Tag Archives: java

No, seriously, why Scala?

Recently an article called Why Scala? was posted on reddit. It’s an ok introduction to the language, but the very fair observation was made that it’s much more of a “What is Scala?” than a “Why Scala?”. I thought I’d share my thoughts on the subject. Mainly because I like hearing (reading) myself talk (write). :-)

Quick background: I initially learned to program in standard ML while at university (self taught, mostly, with the help of some friends doing computer science. I was doing maths). On graduating I then switched tracks entirely and started doing Java web development in a small software firm in London (I’ve since switched again, but I’m still doing Java professionally). I’ve also dabbled and read a lot with computer science and programming languages in my spare time since then, filling in the gaps that not having done any real computer science at university left me.
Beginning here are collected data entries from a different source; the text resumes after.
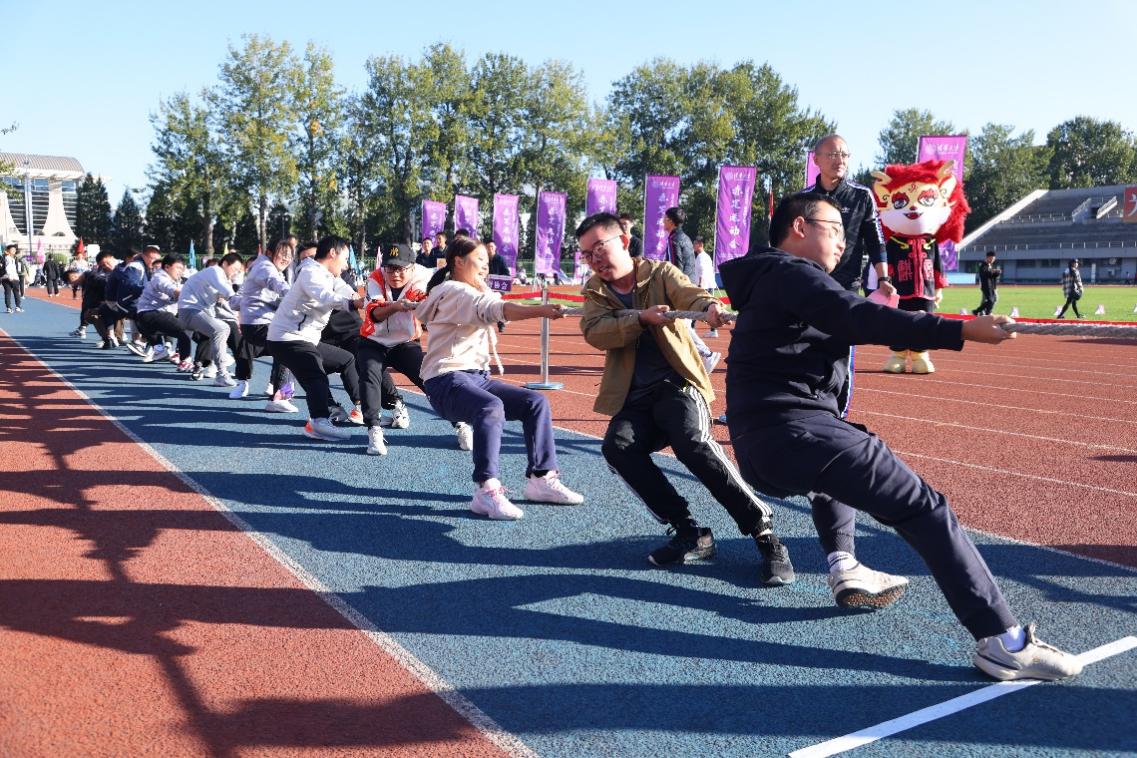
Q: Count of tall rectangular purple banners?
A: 9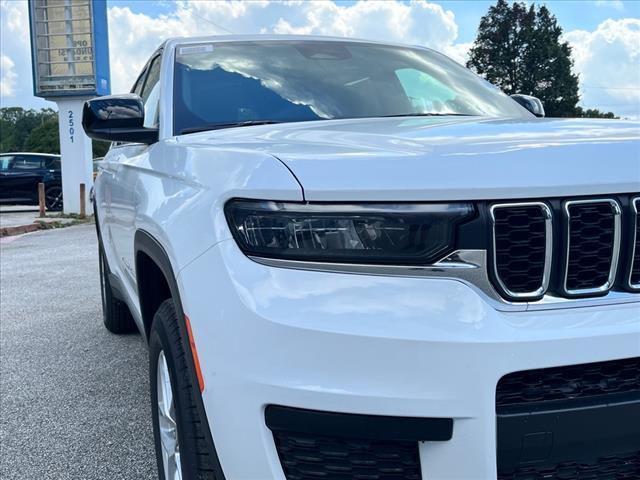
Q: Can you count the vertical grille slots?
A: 3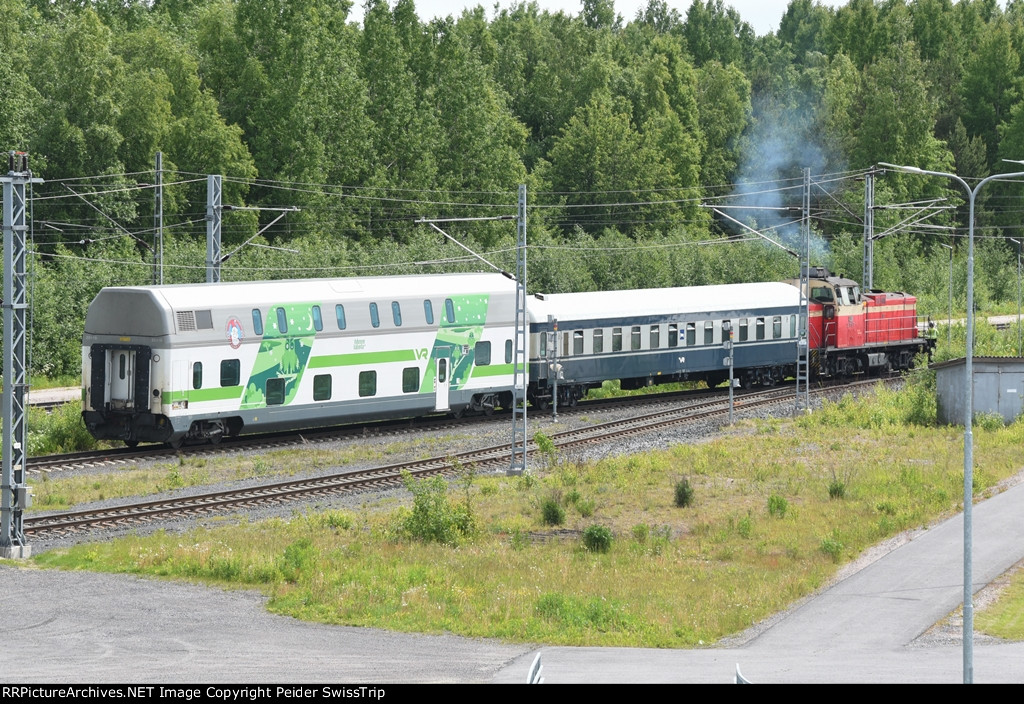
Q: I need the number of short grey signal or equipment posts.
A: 2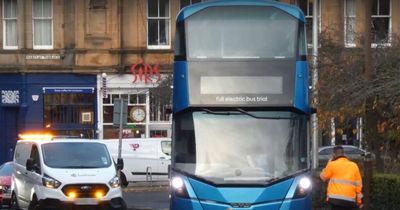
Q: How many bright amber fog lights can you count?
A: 2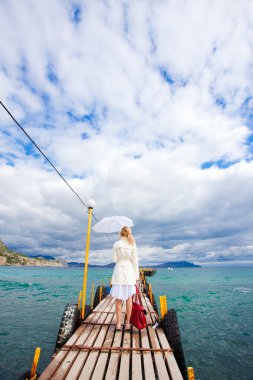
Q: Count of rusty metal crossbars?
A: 3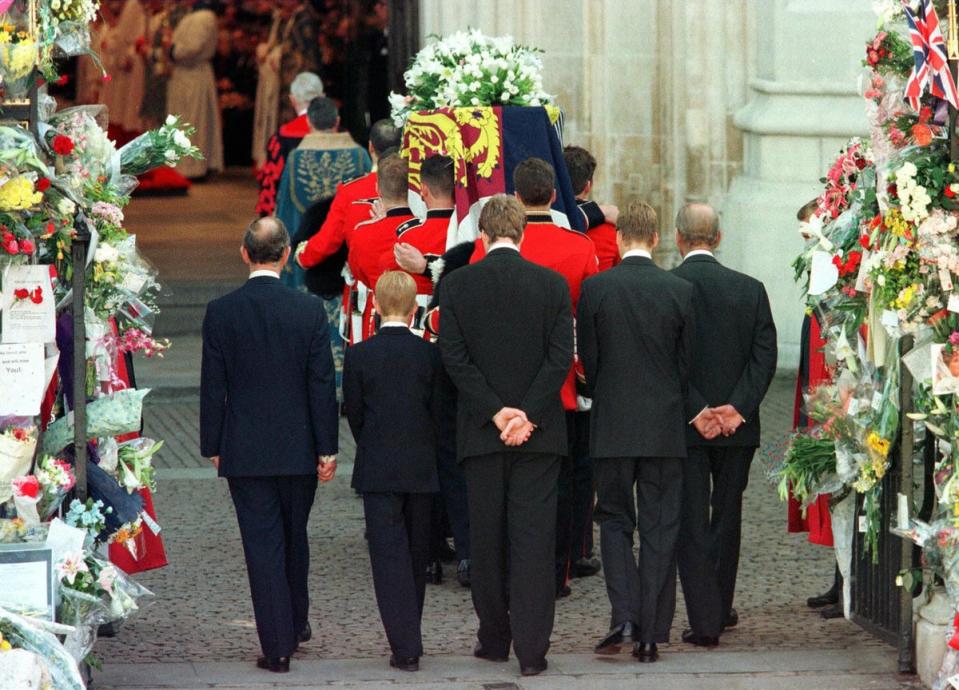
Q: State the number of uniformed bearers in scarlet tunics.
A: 5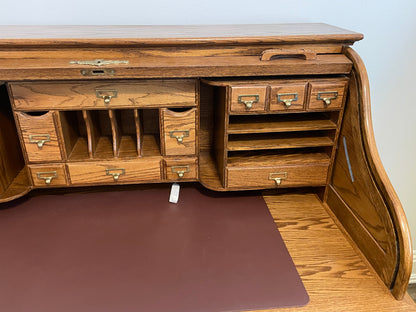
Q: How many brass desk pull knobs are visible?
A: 10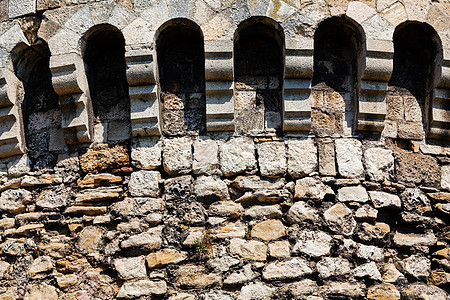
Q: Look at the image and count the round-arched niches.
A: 6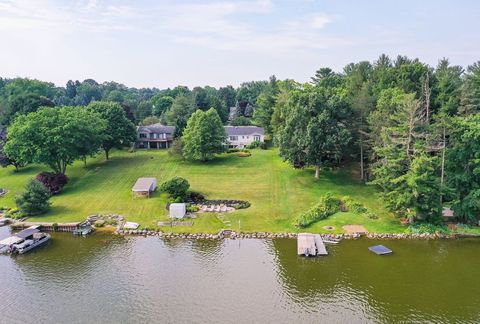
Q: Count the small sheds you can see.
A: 2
My train of thought on the language switch from ML to Java was basically:

a) Wow, this is different.
b) Ugh. Where are my higher order functions?
c) Where are all these random exceptions coming from?? I’ve compiled the code successfully, isn’t it supposed to work now?
d) Hmm. But there’s some useful stuff here too.

Scala’s a nice way to scratch both itches, and adds some very interesting features and functionality of its own. It’s not my favourite language (I don’t really have one. All languages suck. It’s just that some of them suck less in interesting ways), but it has a lot I like. Here’s a brain dump of some of it.

Things I like:

Object oriented programming

I know, it’s so entrenched it’s past even bothering with its buzzword status. But object oriented programming has a lot of advantages for medium to large scale composition. It has some disadvantages, and frankly sucks at small scale composition of functionality (which is where functional programming shines), but it allows for some very nice pluggability.
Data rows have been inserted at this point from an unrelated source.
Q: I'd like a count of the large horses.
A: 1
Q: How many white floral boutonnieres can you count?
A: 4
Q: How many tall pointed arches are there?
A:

Module oriented programming

ML has higher order modules. I never really used them much when I was programming it more often (mostly because I was only writing enough code to do some simple maths projects. I never wrote anything large scale), but having looked into them in more details since they’re really powerful. They’re essentially a different take on the composition that object orientation provides. Where object orientation resolves everything dynamically, ML’s higher order modules resolve everything statically. This introduces some limitations in flexibility but makes up for them in power and type safety – they provide a much more flexible and interesting abstraction over a type than mere subclassing and interfaces can.

Scala has both. Further, it has both and lo and behold they are the same thing. Objects are modules, and can declare their own types (note: This is much more than just declaring an inner class in Java is), imported, etc. Modules are objects and can be instantiated at runtime, extended, etc. You lose a bit of the static guarantees that ML modules but you gain a lot of flexibility from both sides.

Static Typing

I’ve written too much Java to not like static typing.

Wait, I know that sounds like a non sequitur, but read on.

I’ve written too much Java and seen flagrantly stupid and really subtle runtime errors that should never have made it past the compiler coming out of it to not like static typing. NullPointerException, ClassCastException, argh.

If you’ve written enough code in a language like ML, OCaml or Haskell you will know that the compiler is your friend. And, like all good friends, it will yell at you if you do something stupid and then help you pick up the pieces.

Scala doesn’t quite manage that. If you write code in just the right way you can achieve that level of guarantee (and in some cases, more. But that tends to be the result of abuse of the type system by deranged maniacs), but the combination of subtyping and some Java interoperability decisions mean that it’s not quite as good. It’s not bad though.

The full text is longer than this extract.